>>>>>

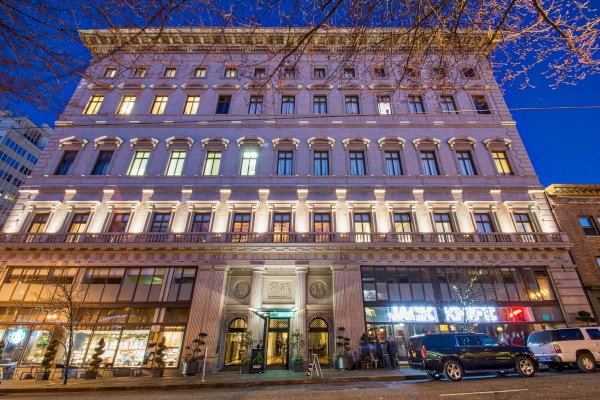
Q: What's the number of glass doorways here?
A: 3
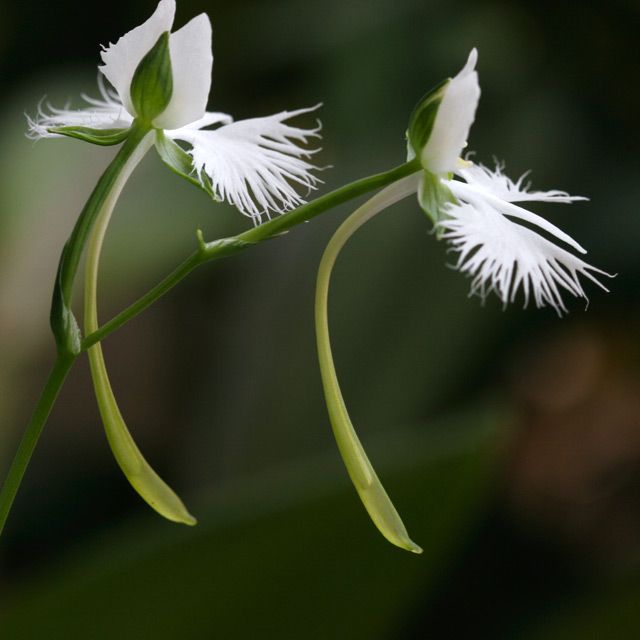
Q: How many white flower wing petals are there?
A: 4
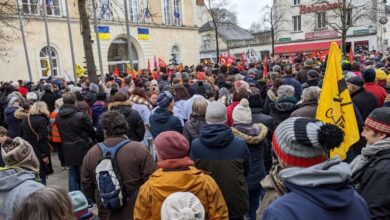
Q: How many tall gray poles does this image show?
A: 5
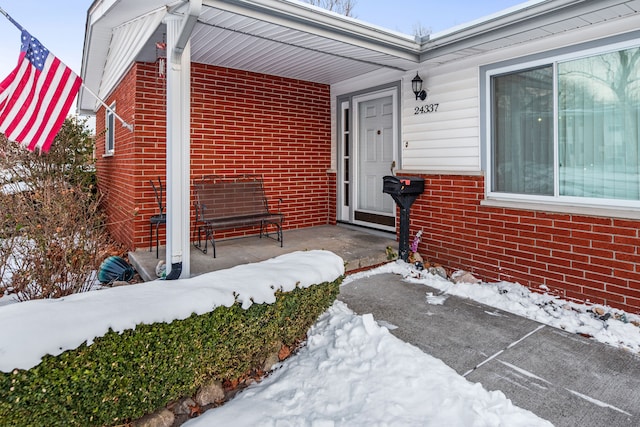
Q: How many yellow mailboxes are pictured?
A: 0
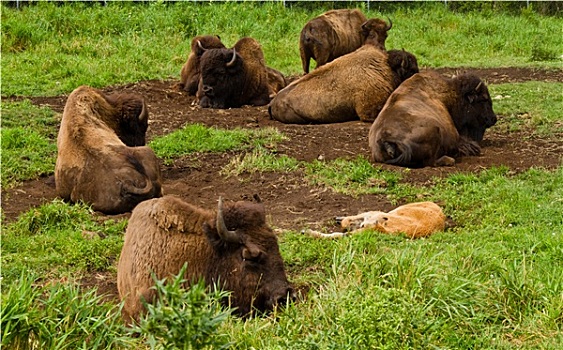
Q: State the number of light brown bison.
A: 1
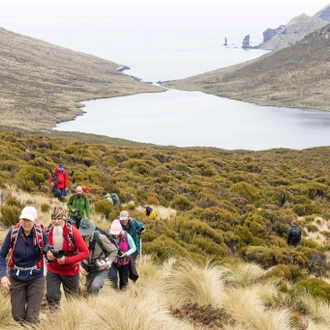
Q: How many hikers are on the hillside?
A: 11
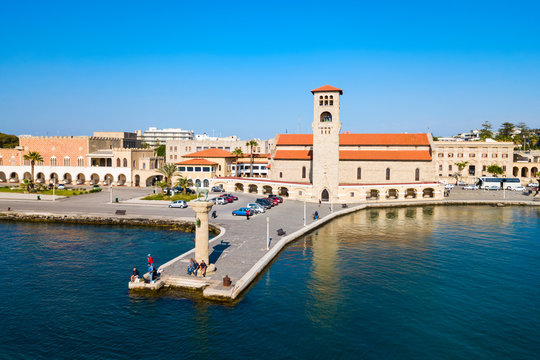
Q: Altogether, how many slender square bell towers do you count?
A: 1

<<<<<

**Action item**
Each line above holding the string "many" counts once; please report the total and nothing more.

**Your response**
5